En ce moment, je me trouve à Arequipa, au Pérou, à 2 335 mètres d'altitude. Je fais partie du système de freinage d'une importante équipe qui participe au Dakar Rally et qui est en lice pour la victoire finale. Mes camarades, le disque et les plaquettes de frein, et moi-même formons le système de freinage Brembo, une équipe très unie, spécialement conçue et réalisée pour équiper les véhicules dont l'objectif est de remporter le Dakar Rally.

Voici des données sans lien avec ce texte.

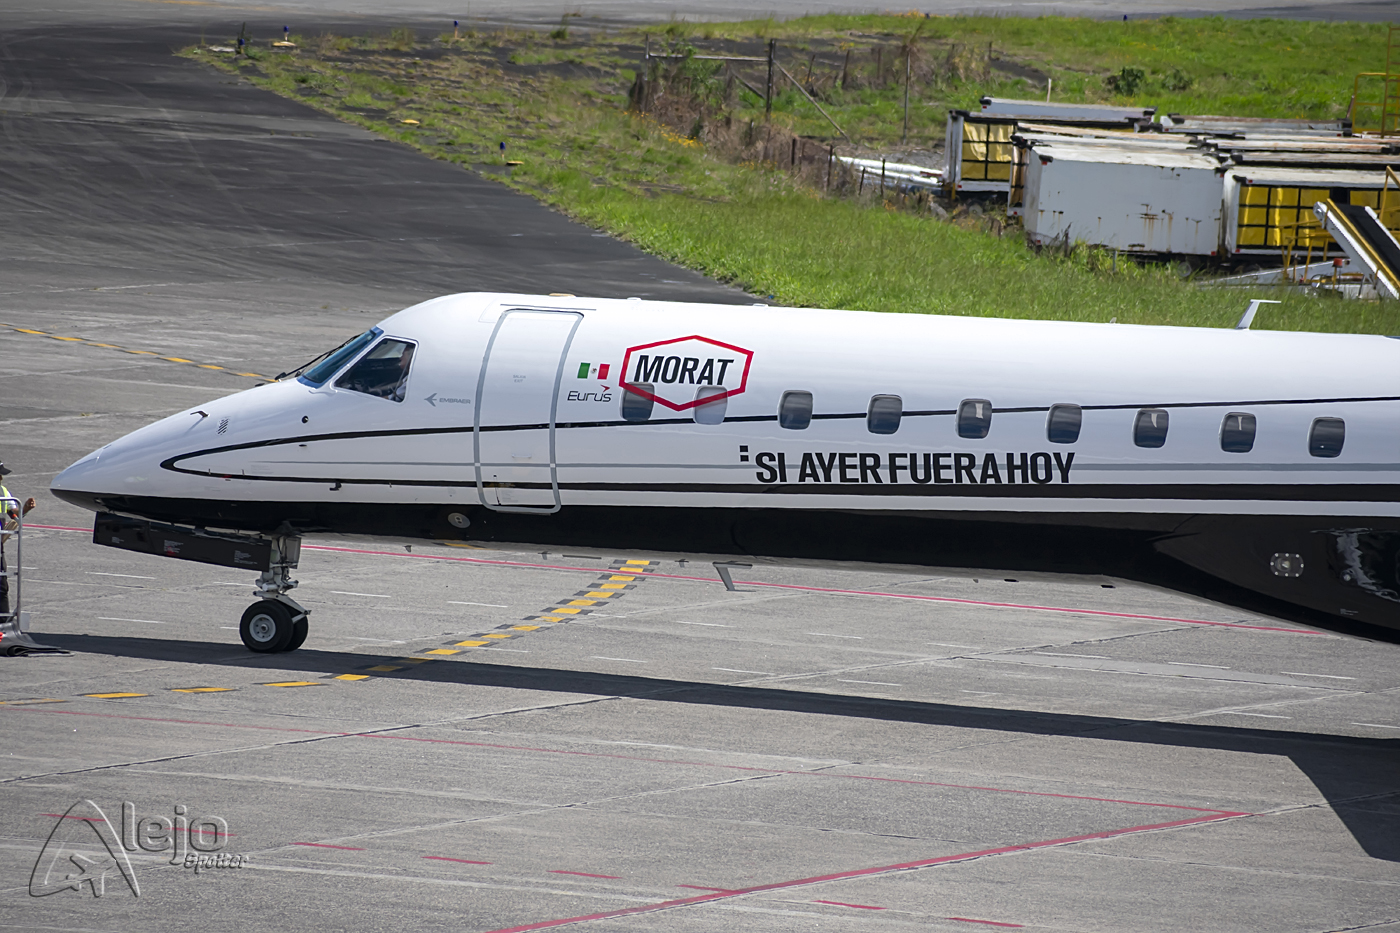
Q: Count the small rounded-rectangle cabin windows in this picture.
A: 9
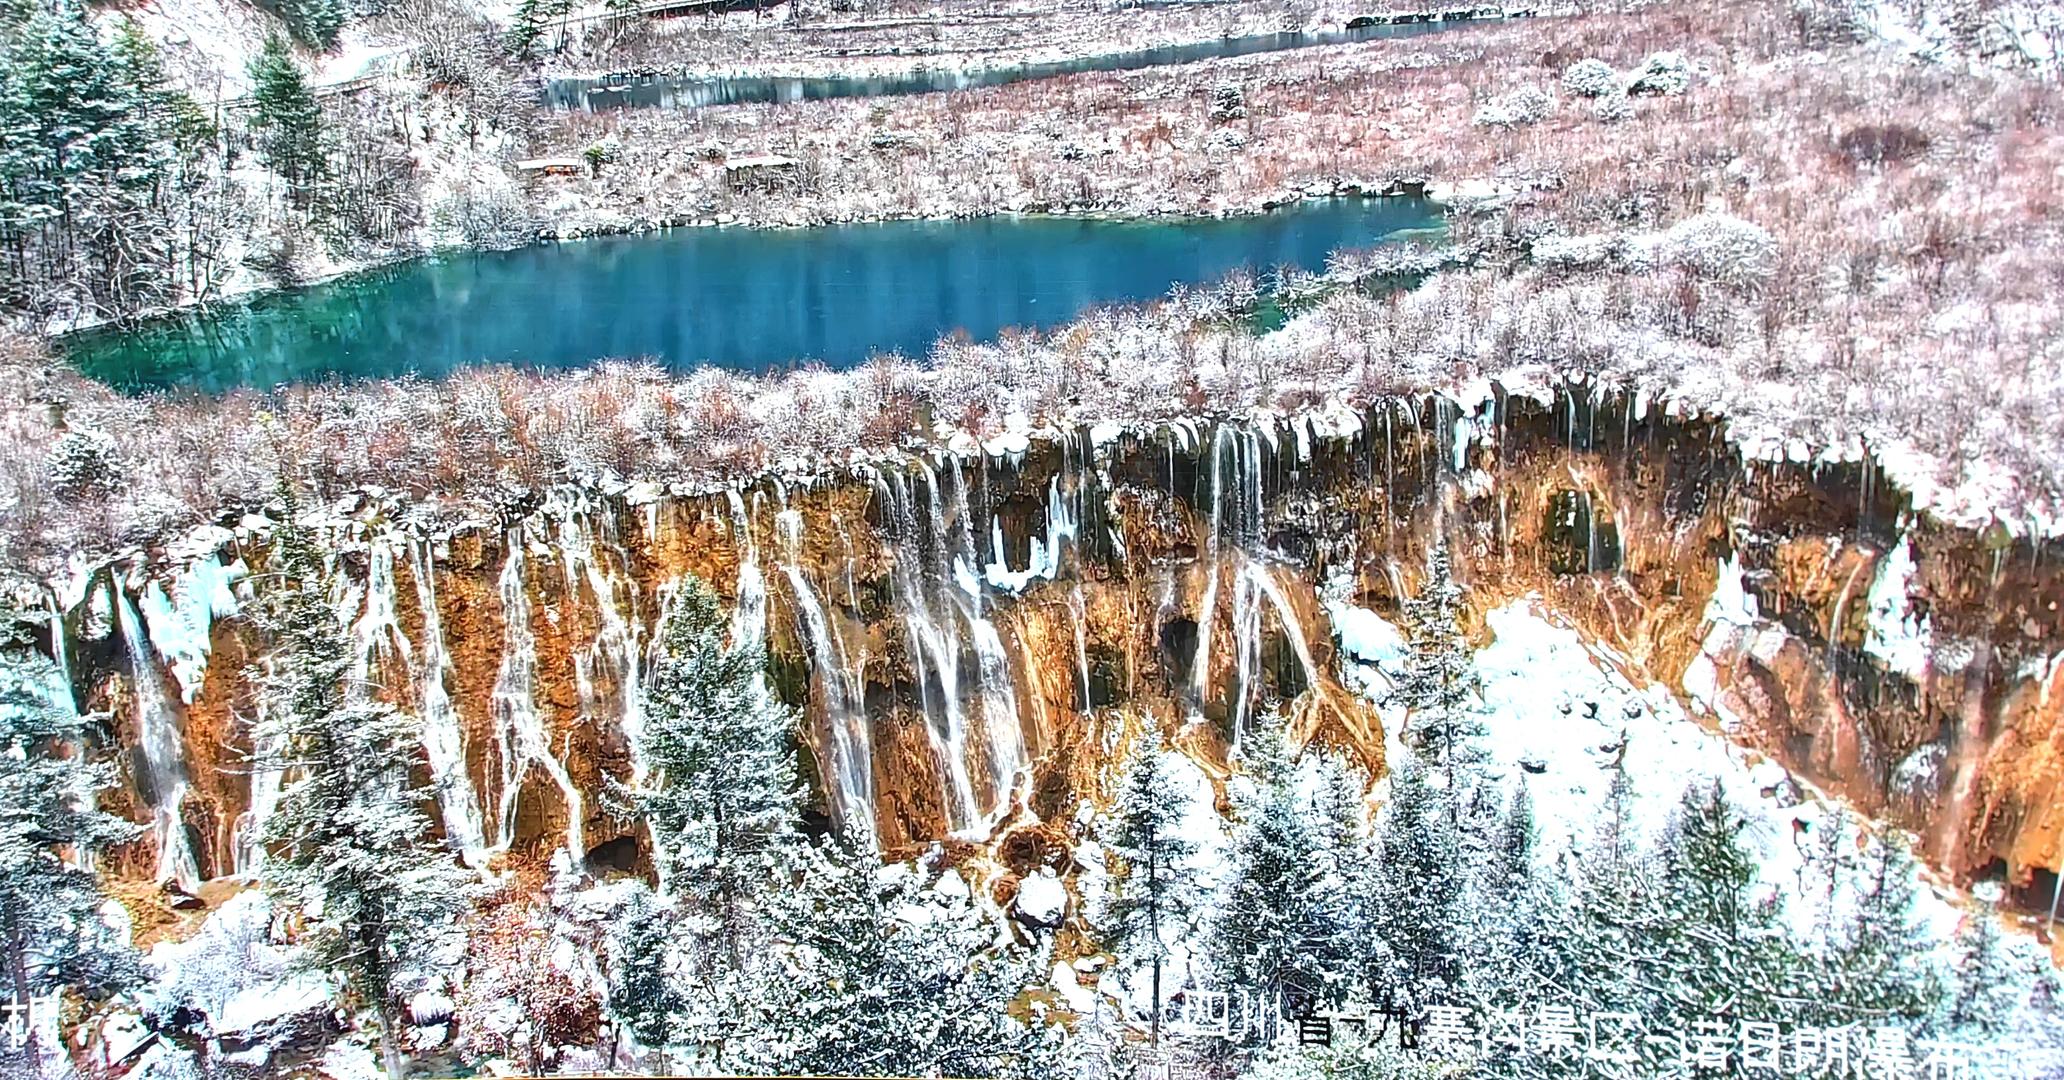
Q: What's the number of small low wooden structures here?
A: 2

Par ailleurs, nous sommes tous des enfants de la balle : nos ancêtres, c'est-à-dire les systèmes de freinage Brembo d'autrefois, ont déjà remporté cette course à de nombreuses reprises à l'époque où elle se déroulait en Afrique et s'appelait encore « le Paris-Dakar ».


 

7 heures​ NESSUN DORMA​: hier soir, après plusieurs heures consacrées au nettoyage et au contrôle de mes composants, les mécaniciens m'ont réinstallé sur la voiture, afin qu'elle soit prête pour l'étape d'aujourd'hui ; s'ils avaient trouvé des problèmes, j'aurais été contraint de rester dans les vestiaires et de laisser ma place à un remplaçant. J'ai dormi comme un plomb neuf heures d'affilée, indifférent aux bruits typiques de la vie du bivouac.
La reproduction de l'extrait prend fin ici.